Closed amarshall closed 4 years ago
@amarshall thanks for raising this, I think this is my fault since device cgroups are honoured when sandbox_cgroup_only=true
, I have a patch, could you please help me to test it?
@devimc Running 1.11.0-alpha1 with patches #2542 and #2606 gets the container started and I can see the device passed-through with lspci
(though it gives me “unknown header type 7f”, but I’m fairly certain that‘s a driver issue within the VM).
Thanks!
@amarshall thanks for confirming
@amarshall Are you running cgroups v2 or v1?
@amorenoz As far as I can tell, cgroups v2, which is the default in Fedora since fc31.
Using kata-runtime from with latest version(1.11.1), I test sriov NIC with config "sandbox_cgroup_only=true", also report error with “Operation not permitted”, and qemu vm started failed.

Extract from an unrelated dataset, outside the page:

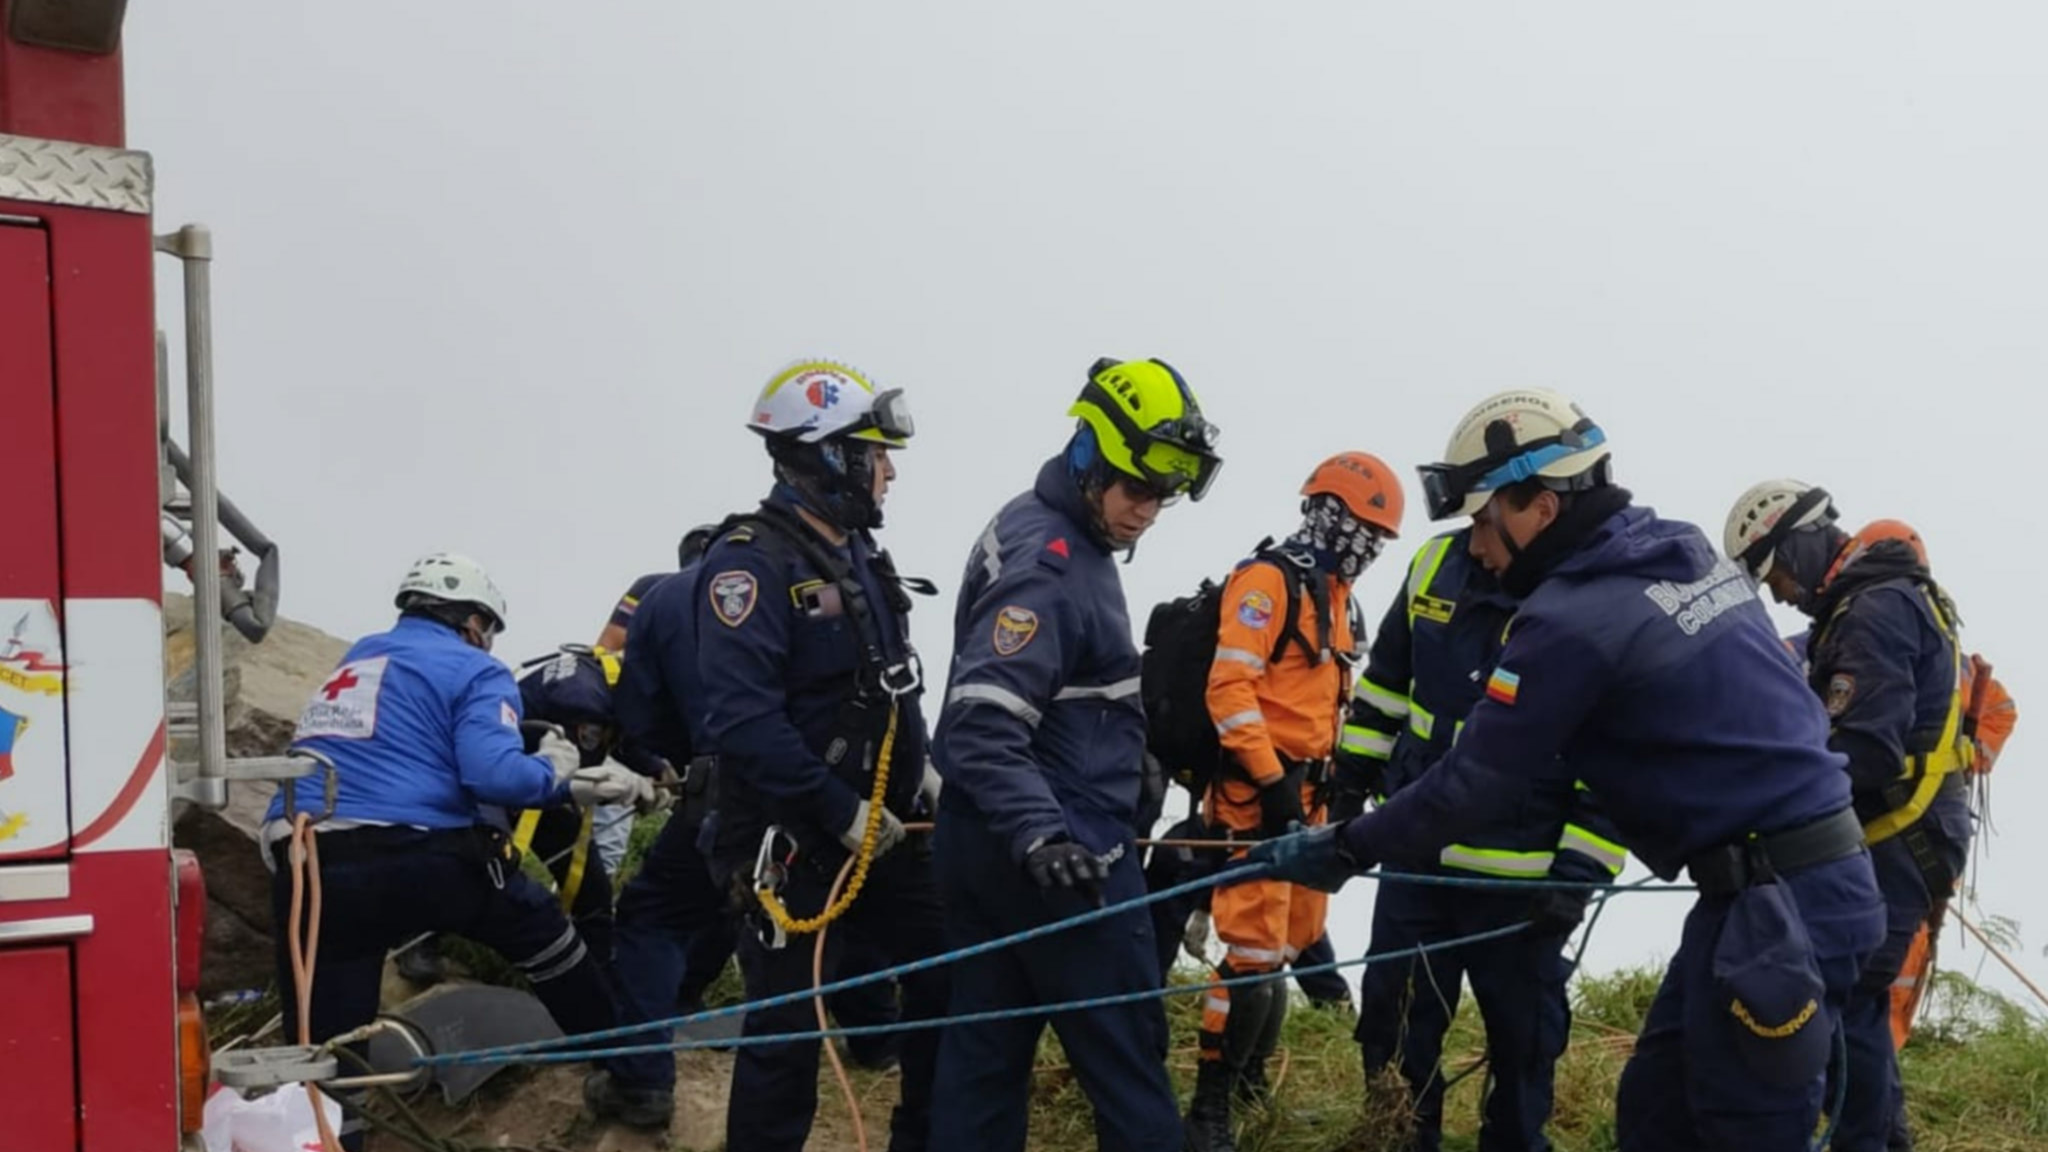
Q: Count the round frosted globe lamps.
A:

But if I set sandbox_cgroup_only=false,there is no error, vm is started successfully.
So I think it may be the same reasons with this problem.
Error msg:
level=error msg="failed to launch qemu: qemu-system-x86_64: -device vfio-pci,host=0000:3b:00.2,x-pci-vendor-id=0x15b3,x-pci-device-id=0x1018,romfile=: vfio error: 0000:3b:00.2: failed to open /dev/vfio/82: Operation not permitted\n" ID=ad42d0a64a2f853b6ae57754f680ebc0bd7c8364be0a3b3045c12a9da5f350e7 error="exit status 1" source=virtcontainers subsystem=qemu
Host kernel version:
5.4.19.bsk.1-amd64 #5.4.19.bsk.1 SMP Debian 5.4.19.bsk.1 Fri Feb 21 13:20:08 UTC 20 x86_64 GNU/Linux
@yadzhang what command did you run? docker, podman, k8s? you are facing an issue with the device cgroup in the host
Thanks for response. I use k8s+containerd+kata-runtime+qemu and network mode is switchdev+sriov. Kata-runtime consider the sriov interface in the sandbox netns as physical interface, so it use vfio to mount into the vm.
@yadzhang can you enable unsafe_interrupts and try
echo "options vfio_iommu_type1 allow_unsafe_interrupts=1" > /etc/modprobe.d/iommu_unsafe_interrupts.conf
@yadzhang can you enable unsafe_interrupts and try
echo "options vfio_iommu_type1 allow_unsafe_interrupts=1" > /etc/modprobe.d/iommu_unsafe_interrupts.conf
The same error.
Warning FailedCreatePodSandBox 2s (x4 over 46s) kubelet, Failed create pod sandbox: rpc error: code = Unknown desc = failed to create containerd task: failed to launch qemu: exit status 1, error messages from qemu log: qemu-system-x86_64: -device vfio-pci,host=0000:3b:00.4,x-pci-vendor-id=0x15b3,x-pci-device-id=0x1018,romfile=: vfio error: 0000:3b:00.4: failed to open /dev/vfio/84: Operation not permitted
Maybe need to add device "/dev/vfio/84" into the sandbox device cgroup file "devices.allow" ?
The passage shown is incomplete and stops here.